ENTRIES SUPPLIED:
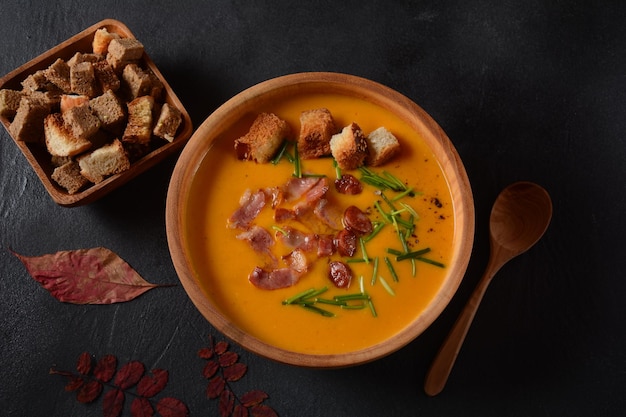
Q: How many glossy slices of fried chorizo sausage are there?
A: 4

--

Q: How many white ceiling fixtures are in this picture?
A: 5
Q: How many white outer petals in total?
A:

...

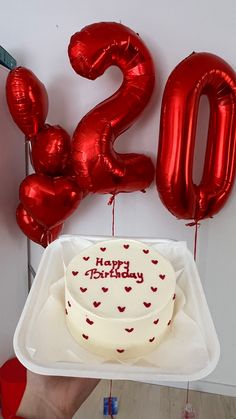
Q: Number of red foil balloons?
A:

GOAL OF THE EXERCISE: If a line in the records contains the word "white", copy it.

THE COMPLETED TASK:
Q: How many white ceiling fixtures are in this picture?
Q: How many white outer petals in total?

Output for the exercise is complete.